Some advice:
Compressed air:
First thing to know about cleaning is to avoid the use of any compressed
air or compressed gas canister of any kind, whatever anyone tells you. In fact,
the very high velocity of the gas mixture will, by ventury effect, bring close
particles in air to propel them at a very high speed to the surface, acting as
a sandblast to your optical surface, and therefore doing unrecoverable damage.
Dry cleaning:
Never ever try it. Obviously, we can understand that when two surfaces are
touched together, they have (at the least a molecularly) abrasive effects to
each other. For optical cleaning work, we always need to use a gentle solvent
such as isopropyl alcohol which will act either to dissolve the dirt as well
act as a lubricant between both surfaces. Do not use methyl alcohol or methyl
hydrate; this solvent may damage the multi coating on the optical surface.
Reusable tools:
Some techniques involve to reuse the cleaning swab many times, also, some kind
of pencil are sold on the market which have a brush on a end and a kind of
leather pad at the other end, this is the worse case because when the leather
swab being contaminated by dust or sand by a previous usage, theses particle
will scratch and damage the optical surface on future uses. It is exactly like
reusing your toilet paper!
On all of your photo equipment, your image sensor is the optical surface on
witch a mistake will have the worst consequences. Unlike some of our
competitors, our proficiency was not acquired by luck or by chatting on the
internet; our skills and competences are acquired from technical training at
the head offices of great manufacturers such as Hasselblad and the Carl-Zeiss
factories, making our expert advise the most reliable at the same cost. So,
when you hear weird comments, don’t hesitate and contact us for our opinion, it
is free
Where are those dusts particles?
As we can see in the drawing below, there is the lens on far right which, on it
optical axis, will produce an image to be reflected toward the focus screen by
the mirror. When we take a picture, this mirror will move up as the shutter
opens, allowing the lens to project its image on the image sensor after being
filtered by the band pass filter which will stop the excess of infrared light.
When the observer is looking through the eyepiece and sees some dusts, theses
dusts particles are not on the image sensor but on the focus screen or on the
reticle or on both and therefore won't be visible on pictures. If you think
that theses dusts particles are on your pictures, this is because, by accident
some dusts particles are also at the same time at a geometrical similar place
on the image sensor but they are not the same.

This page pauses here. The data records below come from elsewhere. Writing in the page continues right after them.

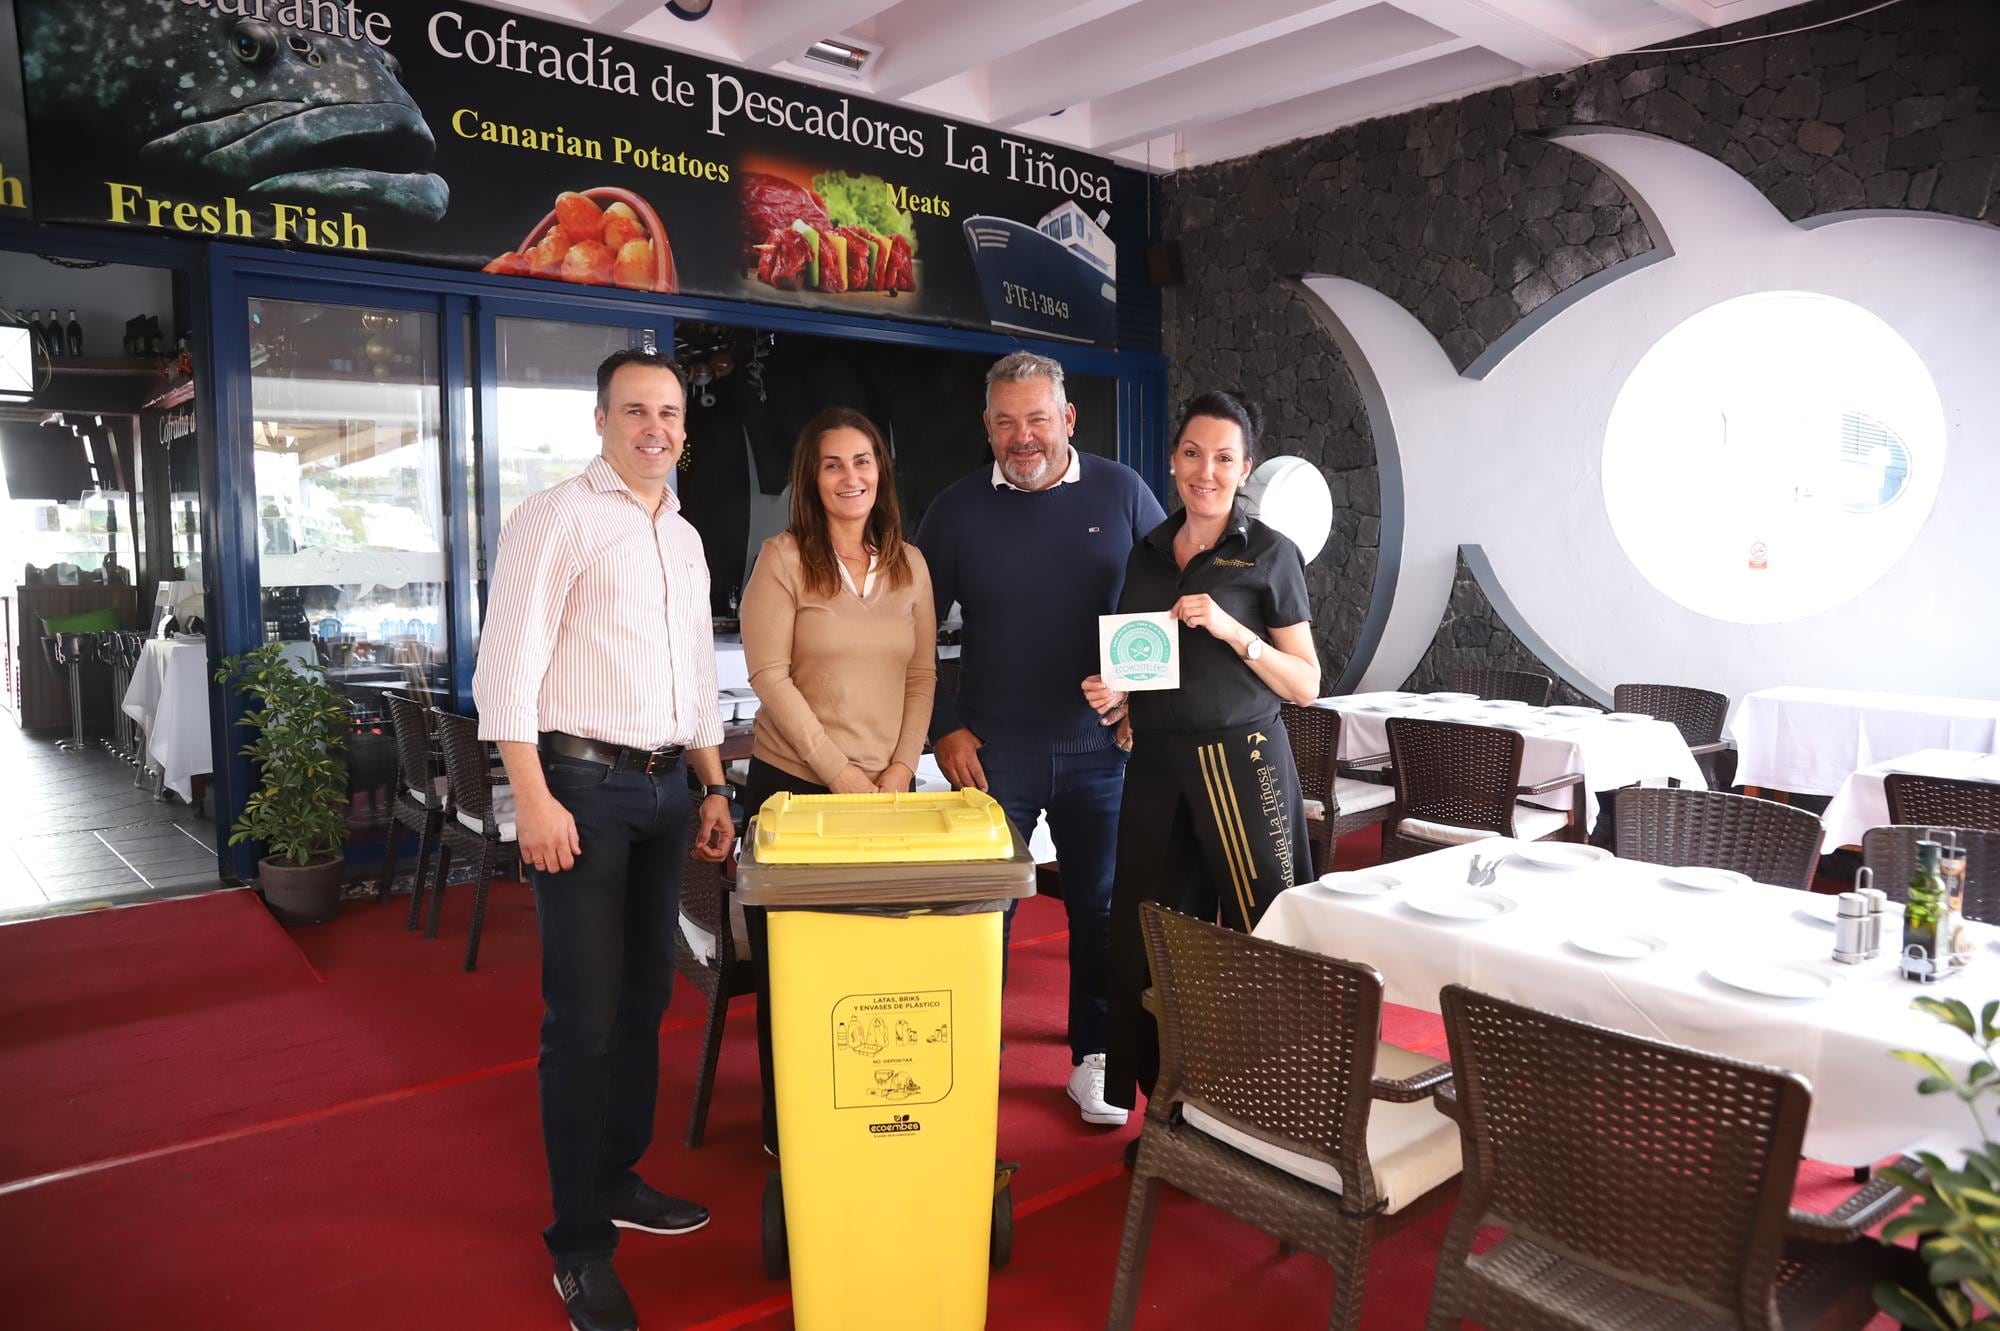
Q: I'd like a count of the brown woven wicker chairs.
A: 12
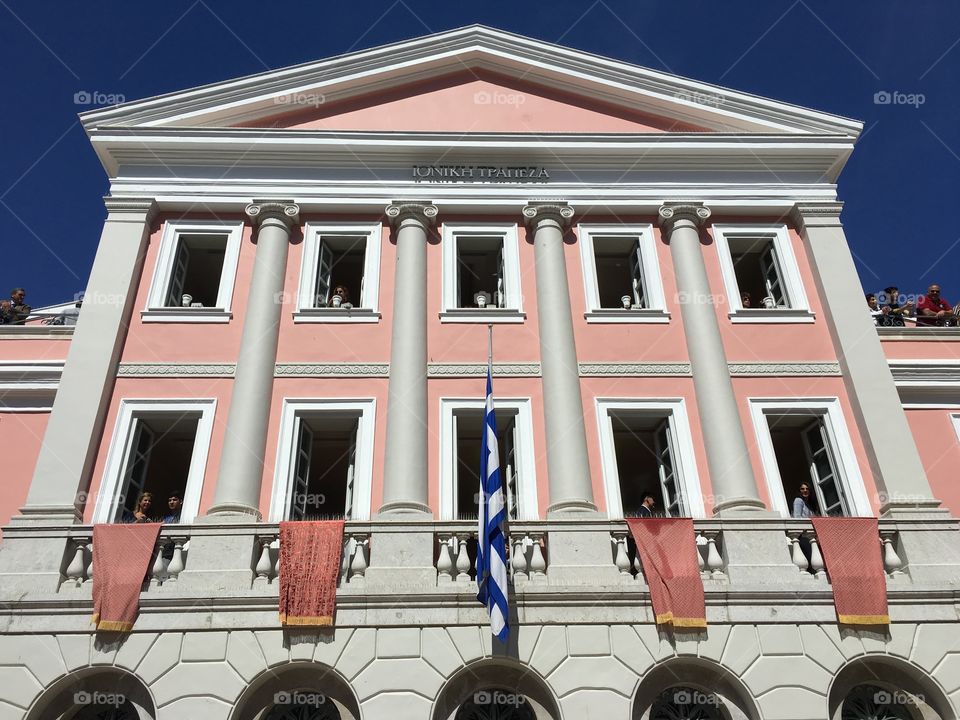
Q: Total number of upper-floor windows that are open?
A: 5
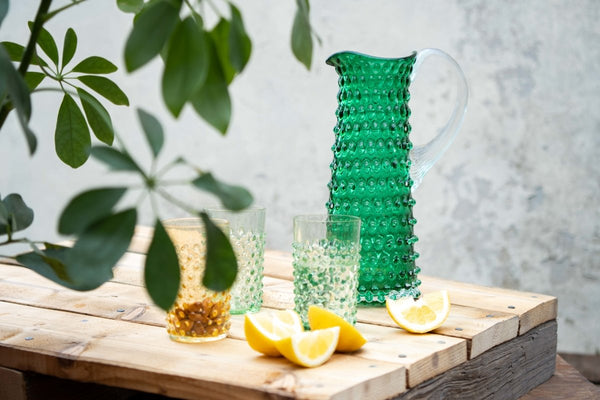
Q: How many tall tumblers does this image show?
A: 3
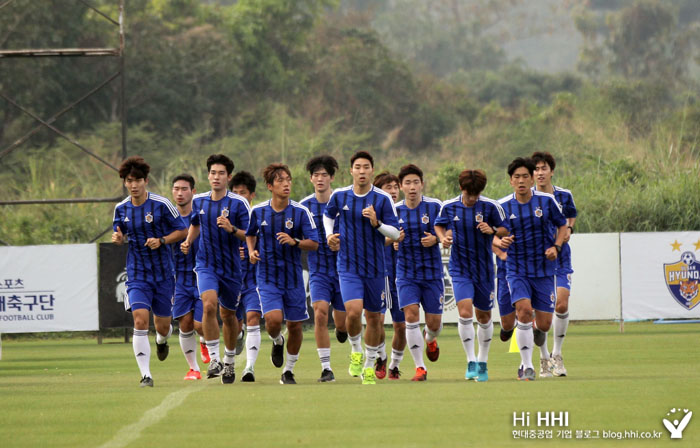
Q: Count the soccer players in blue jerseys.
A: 12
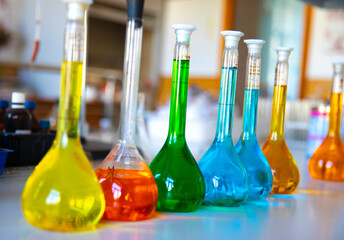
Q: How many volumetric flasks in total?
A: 7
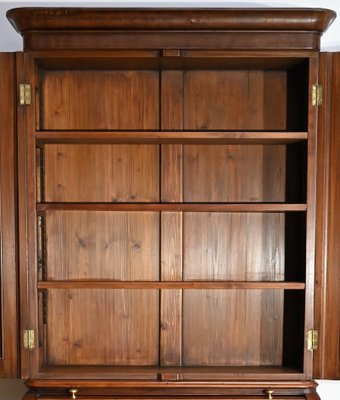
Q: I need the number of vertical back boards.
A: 3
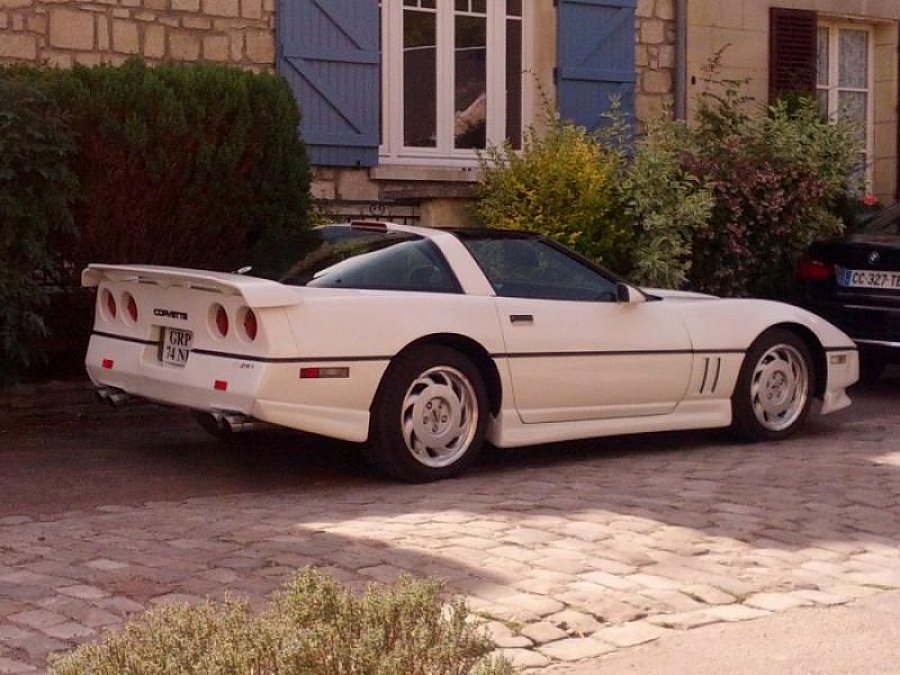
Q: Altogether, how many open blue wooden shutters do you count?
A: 2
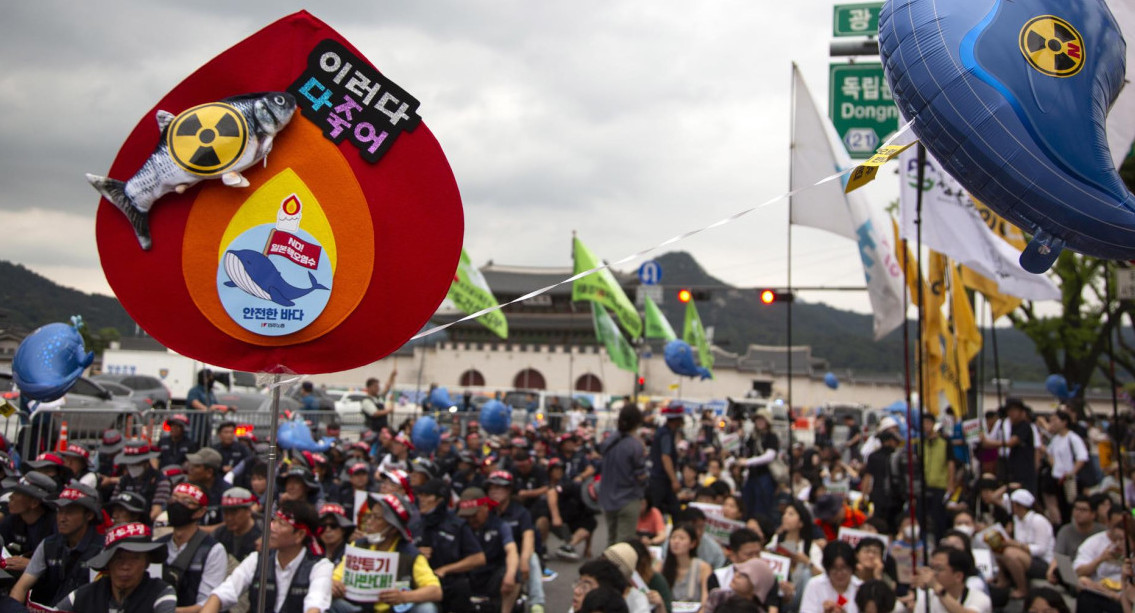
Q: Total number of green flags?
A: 5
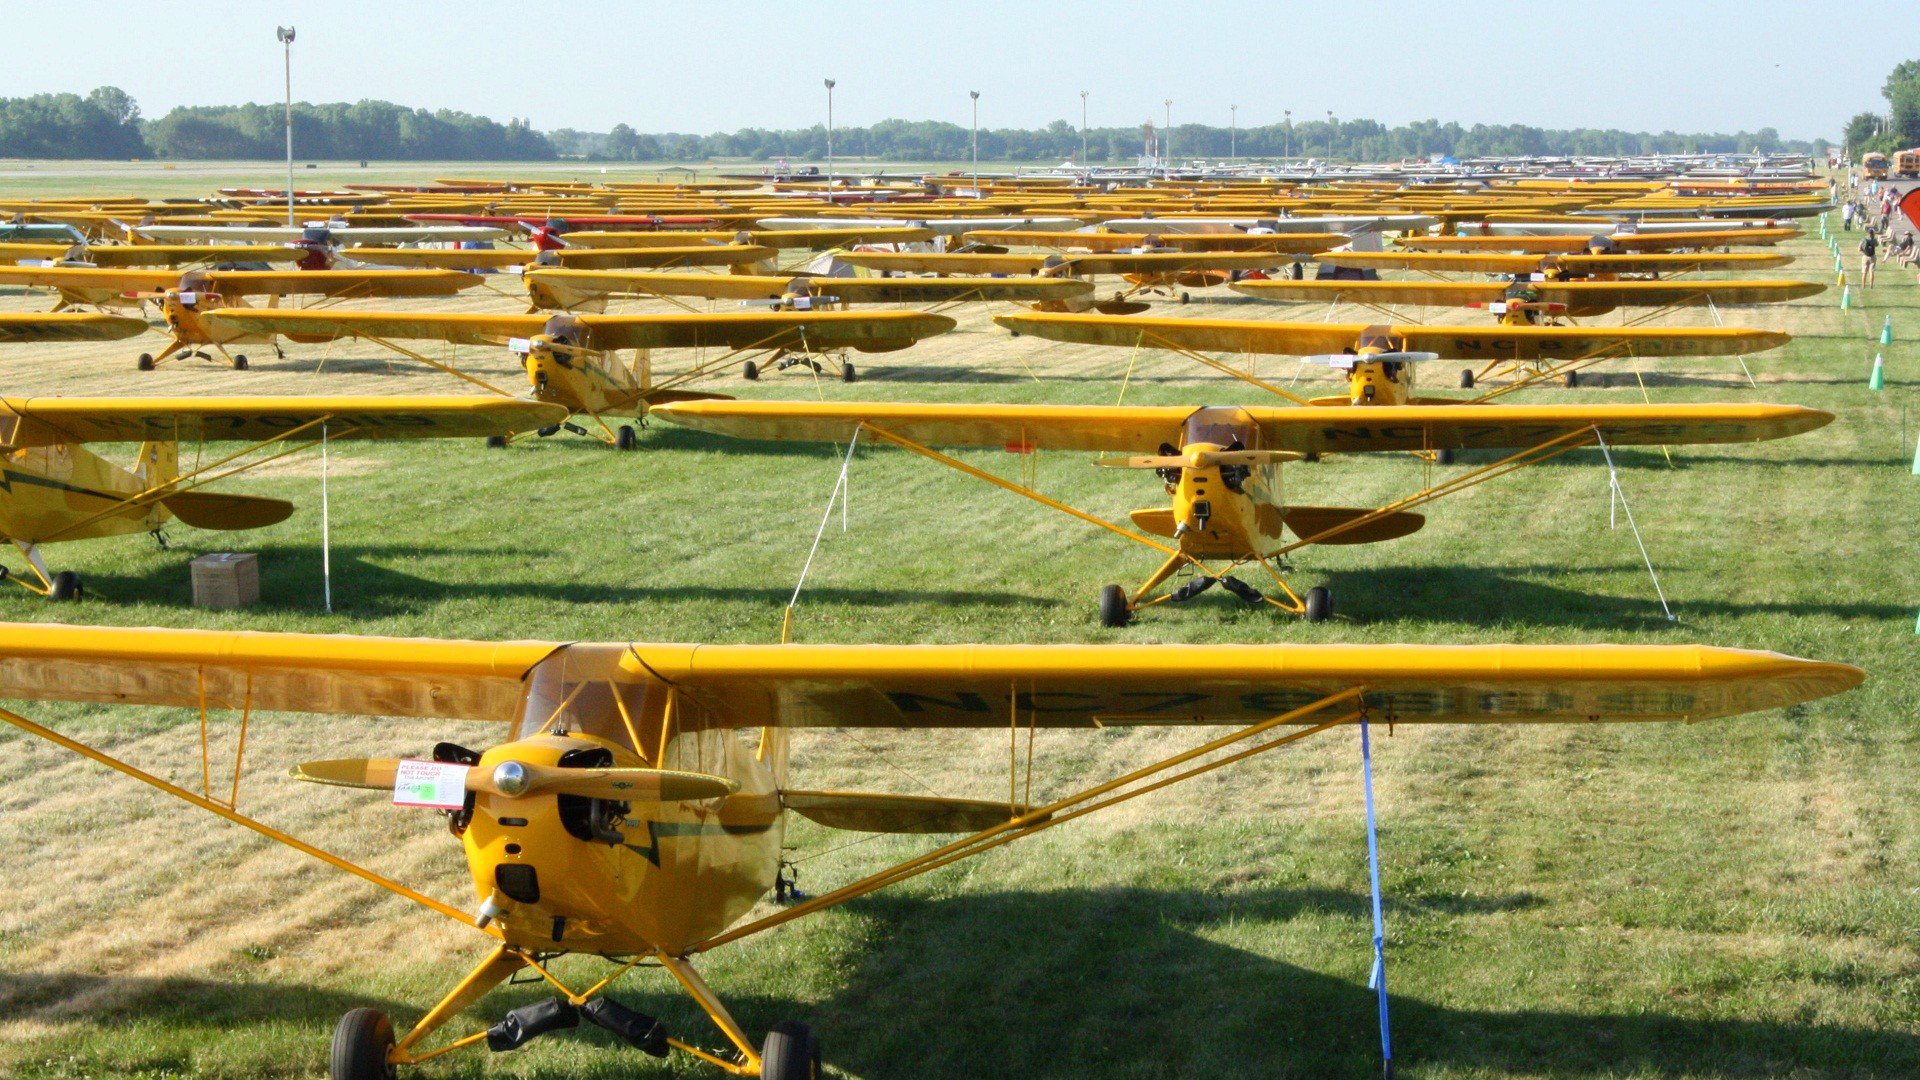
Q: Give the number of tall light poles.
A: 8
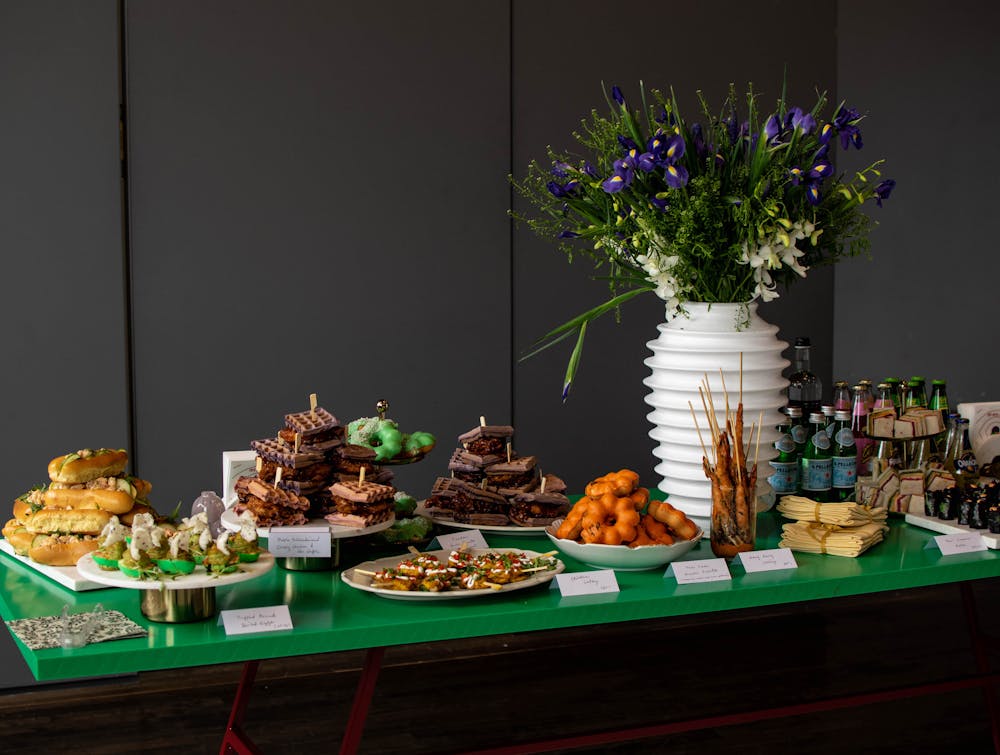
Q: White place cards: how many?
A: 7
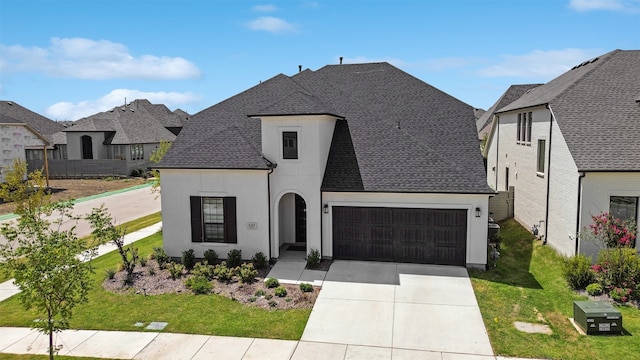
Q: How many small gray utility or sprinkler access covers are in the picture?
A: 2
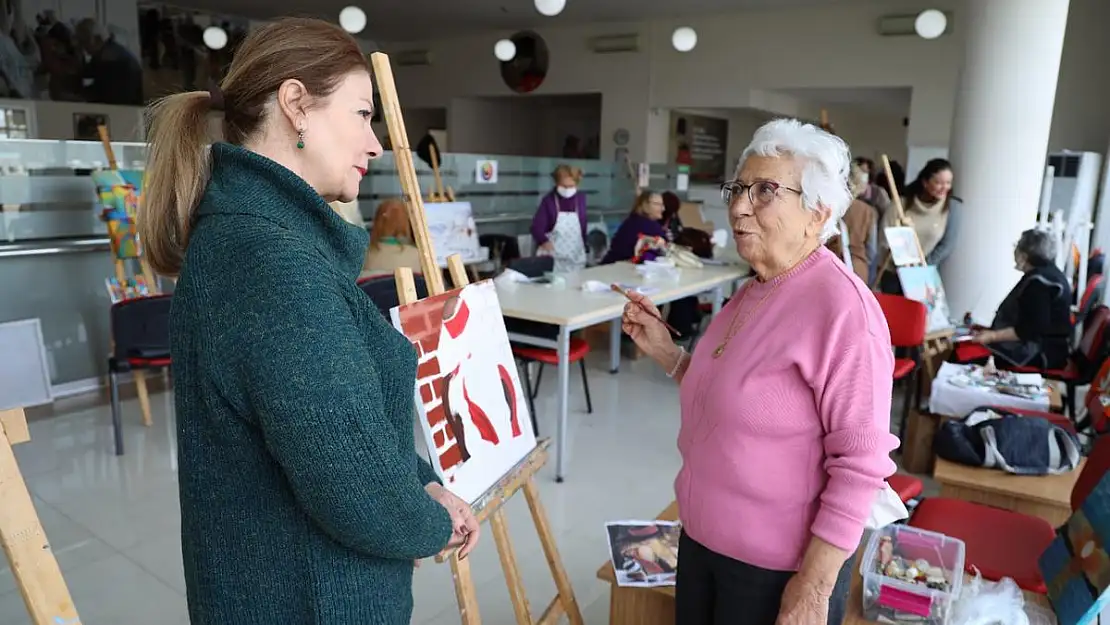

Same thing for the mirror, dust
on the mirror cannot be seen either by the observer or by the image sensor. So,
if they are dust on your pictures, theses dust particles do not come from the eyepiece
or from the mirror. They are located directly on the image sensor, in fact on
the band pass filter which is directly deposed and sealed above the image
sensor and that is this surface we are cleaning when needed.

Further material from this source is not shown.